Fred Barnes of the Weekly Standard says that the right to dissent applies only to the pure of heart – Republicans circa 1994.
On the eve of the election in Iraq, Democratic senator Edward Kennedy called President Bush’s Iraq policy “a catastrophic failure.” He demanded that American troops immediately begin to withdraw. “We have no choice,” he declared, “but to make the best we can of the disaster we have created in Iraq.” Kennedy said the retreat of American forces should be completed “as early as possible in 2006,” and suggested that, in Iraq, American troops are a bigger problem than terrorists.

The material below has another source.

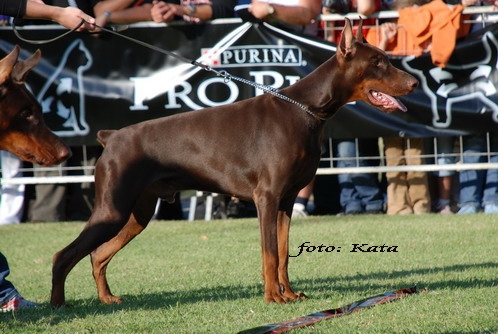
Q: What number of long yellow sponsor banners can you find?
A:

Though appalling, Kennedy’s statement was not out of character for Democrats these days. “I don’t like to impugn anyone’s integrity,” said Democratic senator Mark Dayton, before impugning the integrity of Condoleezza Rice. “But I really don’t like being lied to, repeatedly, flagrantly, intentionally. It is wrong, it is undemocratic, it is un-American, and it is dangerous.” After Rice took exception to being called untruthful by Democratic senator Barbara Boxer, Boxer complained on TV: “She turned and attacked me.”
This is madness, but there is method in it. The talk among congressional Democrats is about the tactics Newt Gingrich used as House minority whip in 1993 and 1994. As they remember it, Gingrich opposed, blocked, attacked, zinged, or at least criticized everything President Clinton and Democratic leaders proposed. It was a scorched-earth approach, Democrats believe. And it worked, crippling Clinton and resulting in the 1994 election that gave Republicans control–lasting control, it turned out–of the House and Senate. Now Democrats, after losing three straight elections, hope brutal tactics will work for them.
The media tolerate or even encourage Democratic rage. But the White House can’t afford to. Senate Democrats have enough votes to block major Bush initiatives like Social Security reform and to reject Bush appointees, including Supreme Court nominees. They may be suicidal, but they could undermine the president’s entire second term agenda. At his news conference last week, Bush reacted calmly to their vitriolic attacks, suggesting only a few Democrats are involved. Stronger countermeasures will be needed, including an unequivocal White House response to obstructionism, curbs on filibusters, and a clear delineation of what’s permissible and what’s out of bounds in dissent on Iraq. Too much is at stake to wait for another Democratic defeat in 2006. [Emphasis added.]
So, Fred, it’s okay to do everything possible to subvert a president’s agenda as long as it’s Bill Clinton. But if the Democrats try it on Bush, they’re traitors and their dissent cannot be tolerated. Kevin Drum does a very nice take-down on Mr. Barnes in the Washington Monthly and Washington Post. However, I prefer what young Alvy Singer said in Annie Hall: “What an asshole.”